▸ EXERCISE DATA:
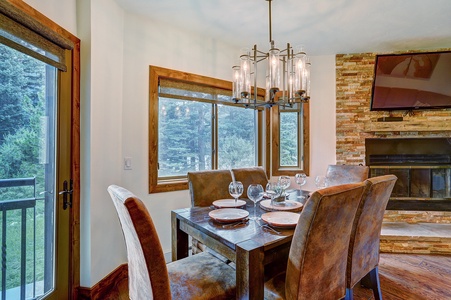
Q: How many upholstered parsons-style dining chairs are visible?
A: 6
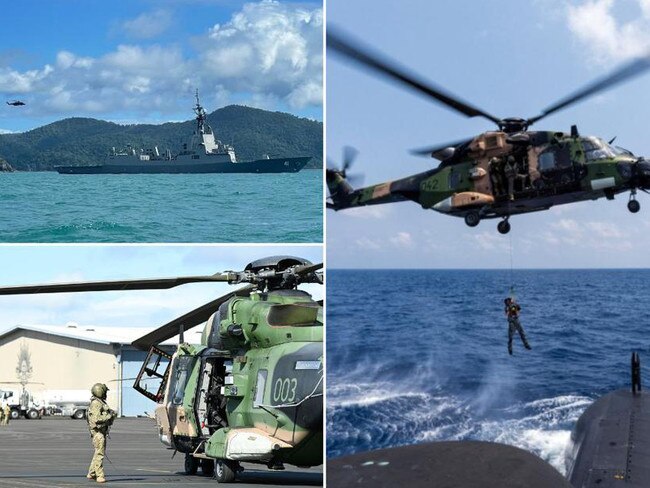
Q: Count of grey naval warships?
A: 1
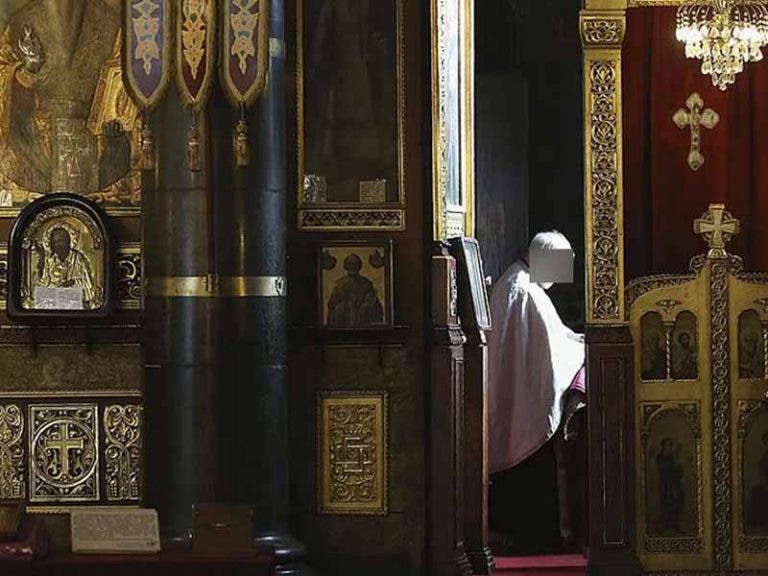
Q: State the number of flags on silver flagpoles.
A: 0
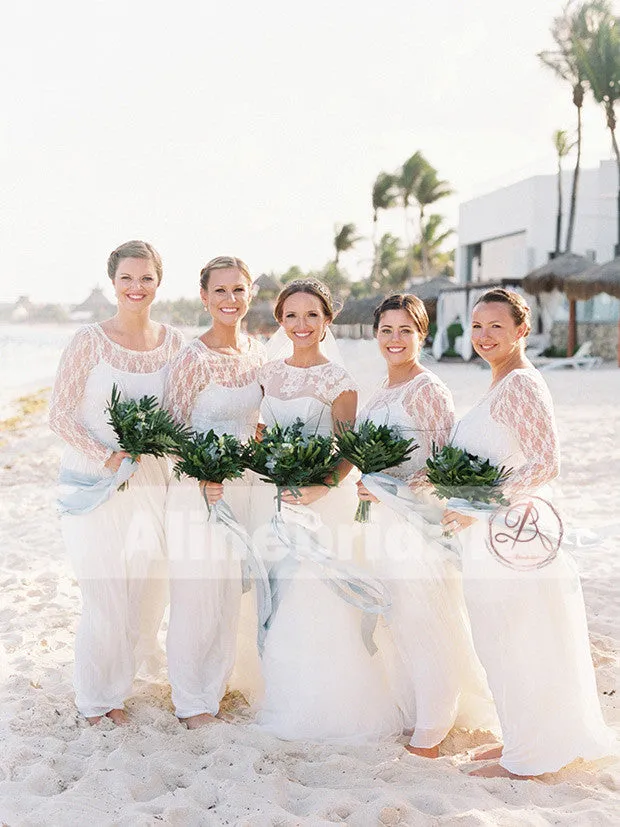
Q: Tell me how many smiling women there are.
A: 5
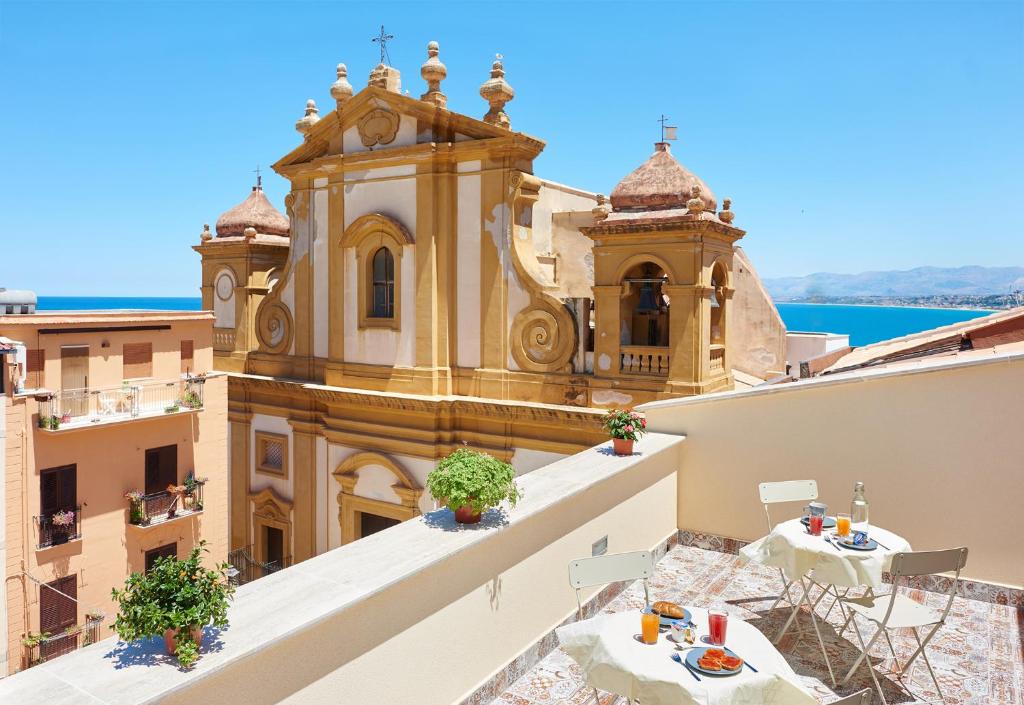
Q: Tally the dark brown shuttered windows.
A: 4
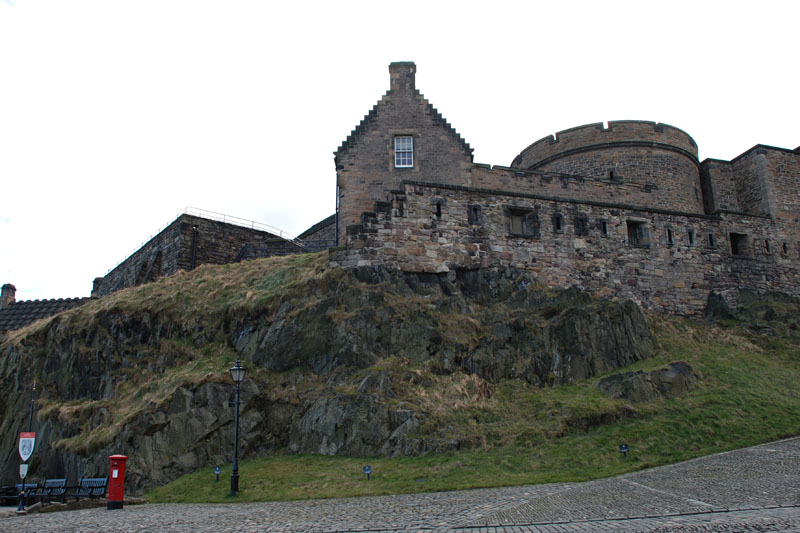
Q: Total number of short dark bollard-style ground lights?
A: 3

▸ THE TASK: What is the number of lines in the records that contain the string "dark"? Give only that number.

▸ FINAL ANSWER: 2